Bernard  Demandre, critique littéraire   

 

Extraits d’un article à paraitre dans la revue Diérèse 22 janvier 2013

Célébrer le pays, non un pays abstrait et ses évocations rapides et convenues, mais celui du poète martiniquais Monchoachi, lieu rude, savoureux, celui de la Rive, de la Terre- jaune, des Buissons-épineux, du pays pierreux,  de ces chairs-là qui sont « Graines du ventre », voilà la nouvelle expérience tentée dans son dernier livre : Lémisté, de faire s’épouser  plus densément deux langues, le Français et le Créole, se pénétrant comme pour faire vibrer  intensément les vers. Mère des mères, cette autre langue, si proche de l’instant et de l’émotion , « Met ses mots dans leur bouche ».

Et si la poésie, face à la difficulté de parler et à cette élaboration d’une langue plus neuve, n’était qu’une sorte de bégaiement – un saut,  un bond par-dessus les mornes –, élévations et  dépressions, non pas seulement répétition, mais affirmation dans l’hésitation, comme lorsqu’on entre dans l’étrangeté de cette langue mêlée et d’un texte flamboyant.

Monchoachi nous donne à comprendre et à sentir, à travers les mouvements  d’un texte éblouissant de variété,  d’appels aux ombres et aux éclats, – lieu des contrastes,  « broderies sur la chair vive » – , et nous invite au don par  un cérémonial de l’accueil : «… alors devant lui ils mangent la terre / donnent un beau à ses pieds nus / Puis mettant leur corps debout / passent à son cou colliers / guirlandes de fleurs  / colliers d’hélianthes et de magnolias, /      colliers plusieurs rangées / colliers nattés        colliers en plumes tressées …. ».

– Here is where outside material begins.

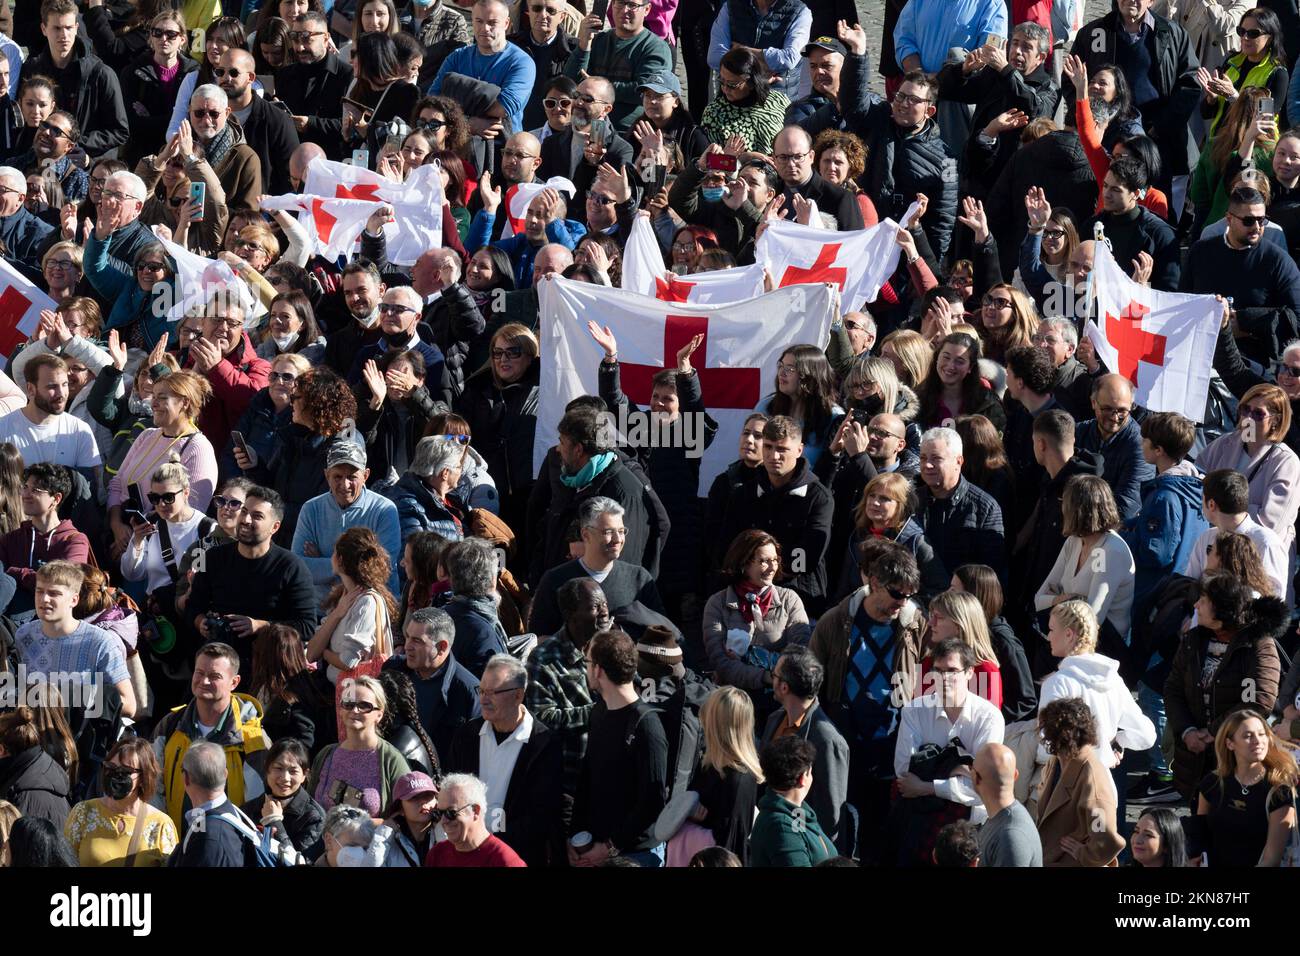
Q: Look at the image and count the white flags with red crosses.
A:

Il ne s’agit pas ici d’exotisme  ni de spectacles pour touristes pressés. La magie  est ce qui nous met « à l’écoute du nom » et opère en nous, ce qui est vrai de toute poésie, un retournement à travers un voyage des sens, un dépaysement fondamental et permet à cette parole sauvage, comme retrouvée,  langue du poète, « Crié par l’âme les morts ou par un rêve-zyéux-clai » ou  « chant perché des caroubiers /    Le bastringue des carapaces sous les tonnelles ».

 

Jean-Pascal Dubost, poète

Extraits d’un article paru sur le site Poézibao, février 2013

Et les mystères, en ce bel emmêlement de langues, Monchoachi les explore, explore ceux de la création, de la nature, de l’homme, offrant au lecteur une vaste architecture verbale et complexe dans la lignée des grandes cosmogonies.

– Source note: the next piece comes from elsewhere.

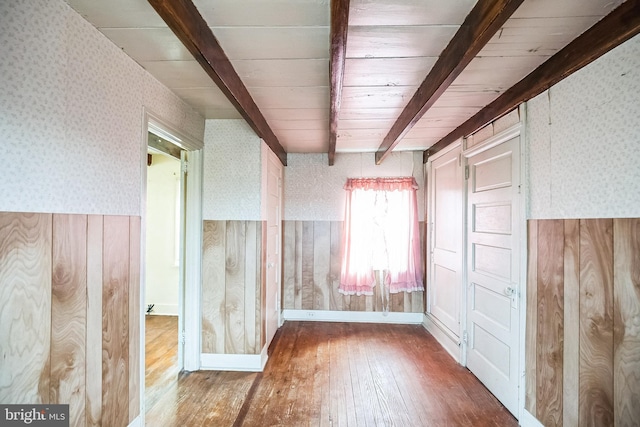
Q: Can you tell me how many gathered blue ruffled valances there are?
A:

Les hommes dansent et chantent, créent des vertiges de langue pour que le monde soit

et le poète les écoute, et récupère en la sienne ; sa langue mêle deux langues qui ont tout pour ne pas s’entendre, il se fait écho de l’une dans l’autre, et vice-versa, charriant mythes et rituels, ainsi, au « Arma virumque cano » de l’Énéide, Monchoachi répond :  «Une nouvelle langue dans la bouche/Des plumes la place pour chanter », il chante les hommes au coeur d’une nature divine. Sa langue mêlée alors nous fait goûter la saveur du monde, la possible saveur du monde, ce que la civilisation n’a pas encore détruit, c’est un chant de civilisation, qu’il chante, mais d’une civilisation accordée au corps humain, « La terre tremble sous la fougue des hommes-vaillants », et au moyen de sa langue, il crée de nouveaux mystères, mais enchanteurs, non point alourdis par la peur du divin. Au-delà de la proposition cosmogonique, Monchoachi revendique des langues qui s’entendent entre elles ; des facultés des deux langues qu’il parle, il en rassemble les opposés, voilà bien un dessein farouchement politique, mais sa revendication n’a pas le ton de la colère, mais celui de la joie flamboyante de posséder la faculté de parole,

 

« Se tenir dans le désordre des choses

sans chercher, avec les mots, les appareiller

Les laisser travèser, s’énivrer

Toujours

en saut

dans la créance encontrer quèque parition

Avec lenvie wouè lans zyé-ou nimpóte quiça

Terribe

Qui parle et ne se refuse

Le signe chaque chose

Qui veut dire

Et veiller à le dédier et à renouveler

le pacte

« vous servirai de guide, vous montrerai le chemin »

….

 

 

La beauté noire

 Et là ils sont dans les nuages

Errent les enfants

comme cheins fous au gré des vents

dans les tourbillons et les turbulences du vent

Sans rame, sans voile, sans barre, sans mire

Seuls amers les constellations d’étoiles

Seuls paysages

des nuages la teinture fugace.

Lors le criquet divinò poussa sa délirante stridente

Nuages percés vers le bas

tombées les eaux du ciel       en-bas

et au dessus du trou

nimbés d’un vert guère comme les nuages

raides penchés ils virent :

Un la-chai’ délectable, ils virent

(Pas une chair, un la-chai, entendez-le, un sacré la-chai’, ouaille !)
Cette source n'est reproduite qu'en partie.